Source data:
....................

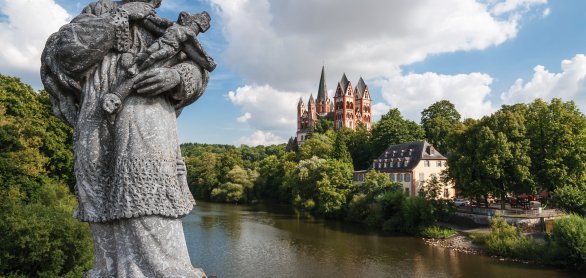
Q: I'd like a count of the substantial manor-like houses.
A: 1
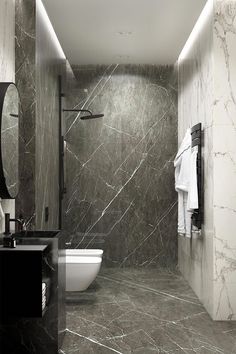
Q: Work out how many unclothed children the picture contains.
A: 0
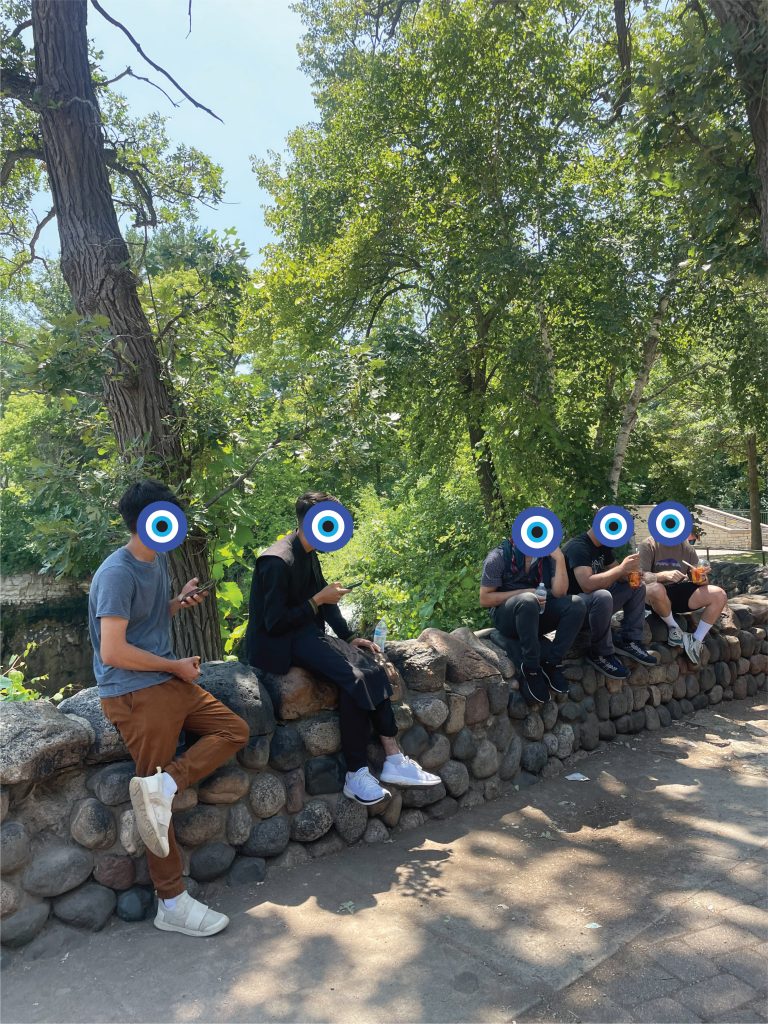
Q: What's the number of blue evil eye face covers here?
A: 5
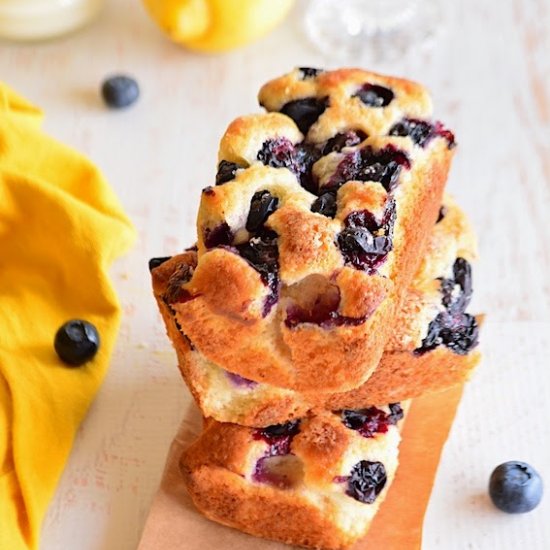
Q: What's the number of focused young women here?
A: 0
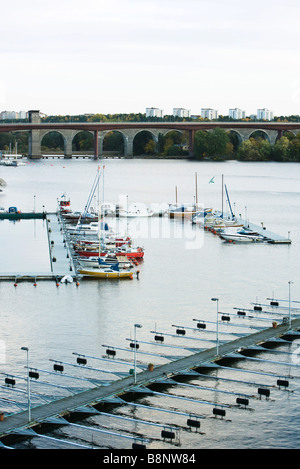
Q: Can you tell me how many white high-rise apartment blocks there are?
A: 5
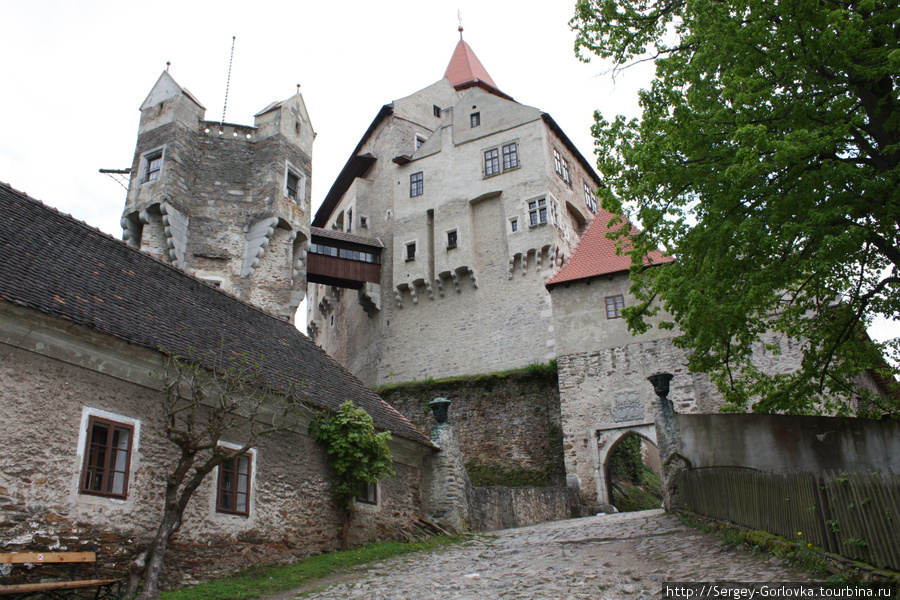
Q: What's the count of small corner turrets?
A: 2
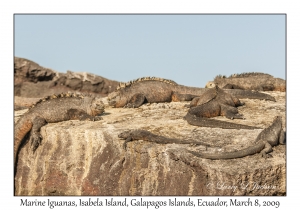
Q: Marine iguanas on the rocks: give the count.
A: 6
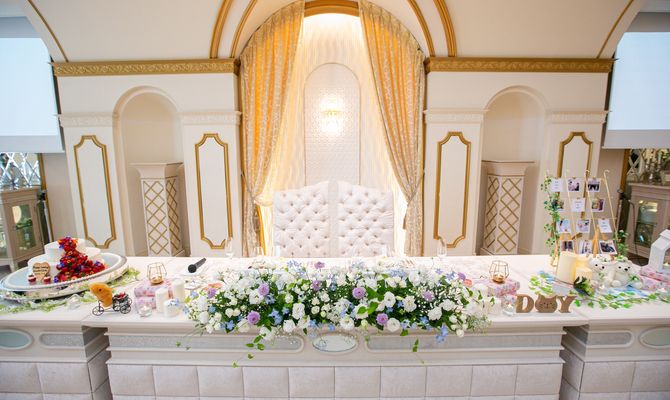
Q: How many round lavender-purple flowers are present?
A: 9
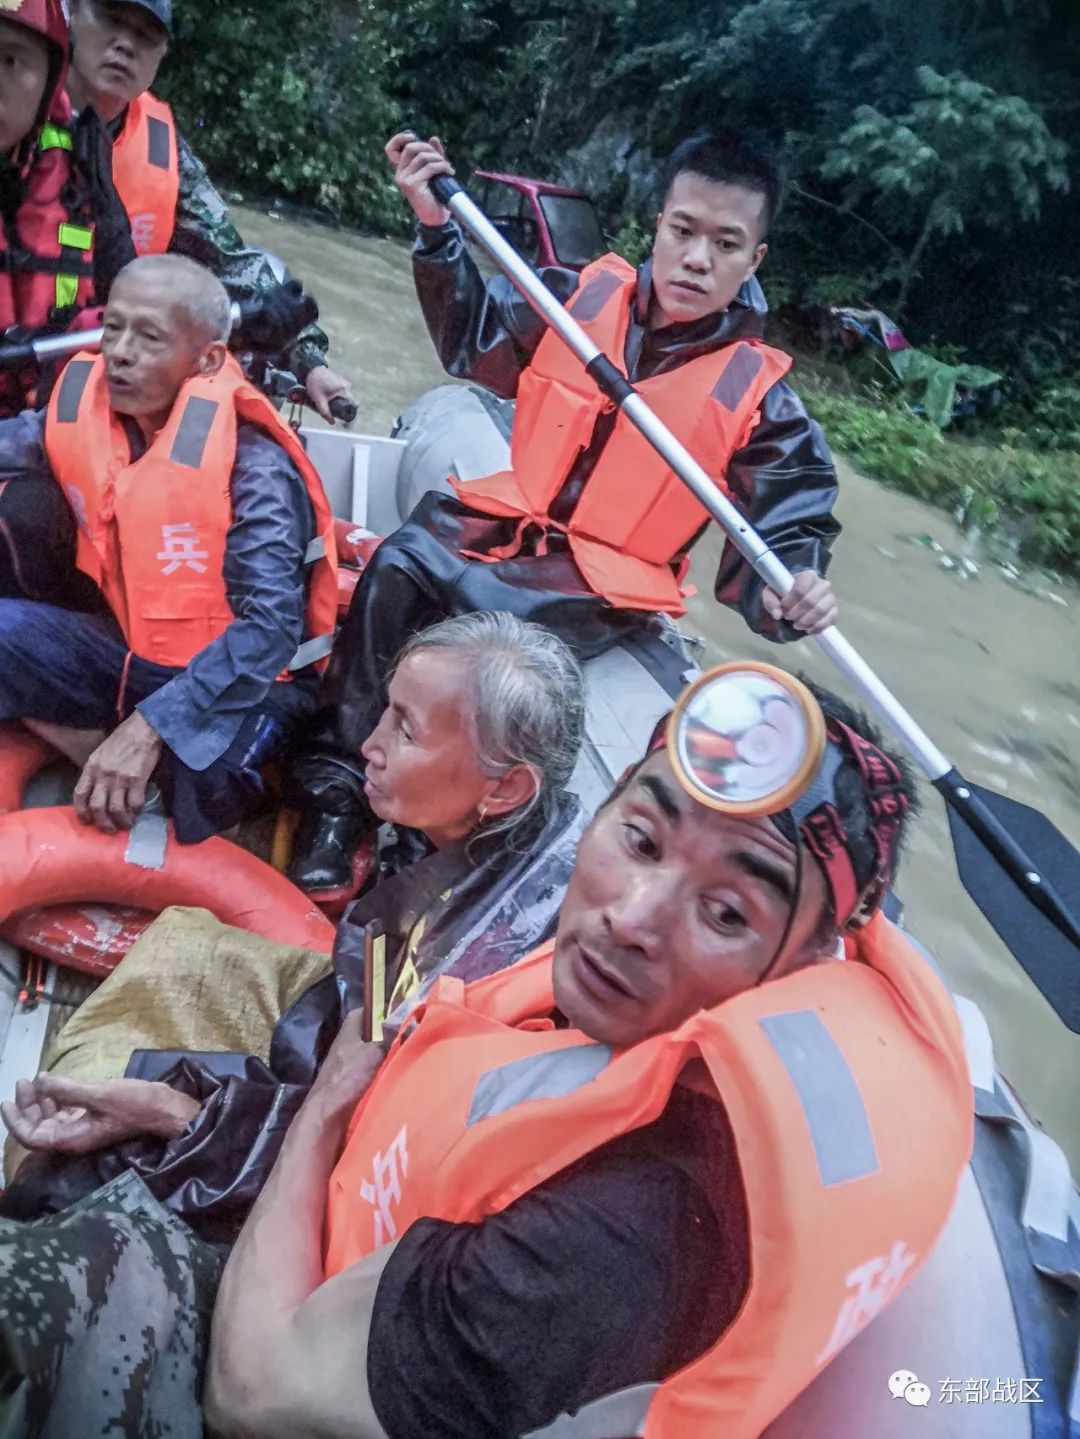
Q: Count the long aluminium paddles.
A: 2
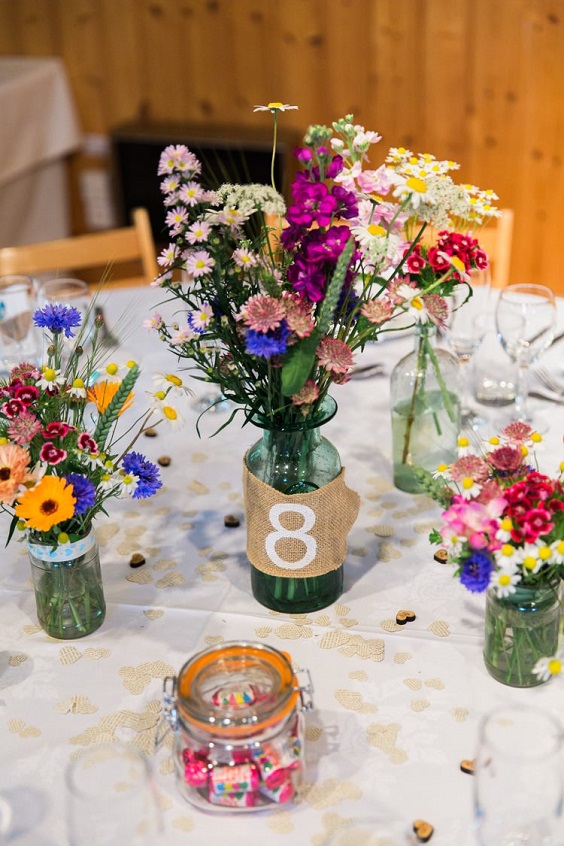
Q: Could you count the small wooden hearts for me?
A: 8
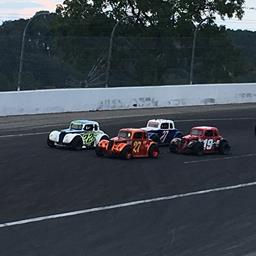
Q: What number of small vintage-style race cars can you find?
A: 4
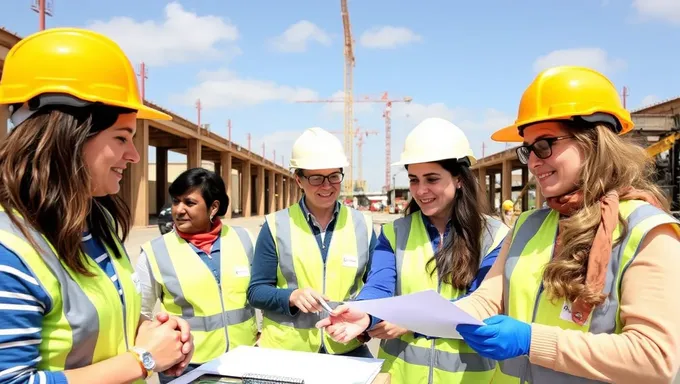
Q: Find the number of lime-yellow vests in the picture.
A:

....................

## THE PROBLEM:
Go back to the line containing "Q: What number" and output it and every line after it through the end of the records, exactly, but not the pictures.

## REPLY TO THE TASK:
Q: What number of small vintage-style race cars can you find?
A: 4
Q: Find the number of lime-yellow vests in the picture.
A:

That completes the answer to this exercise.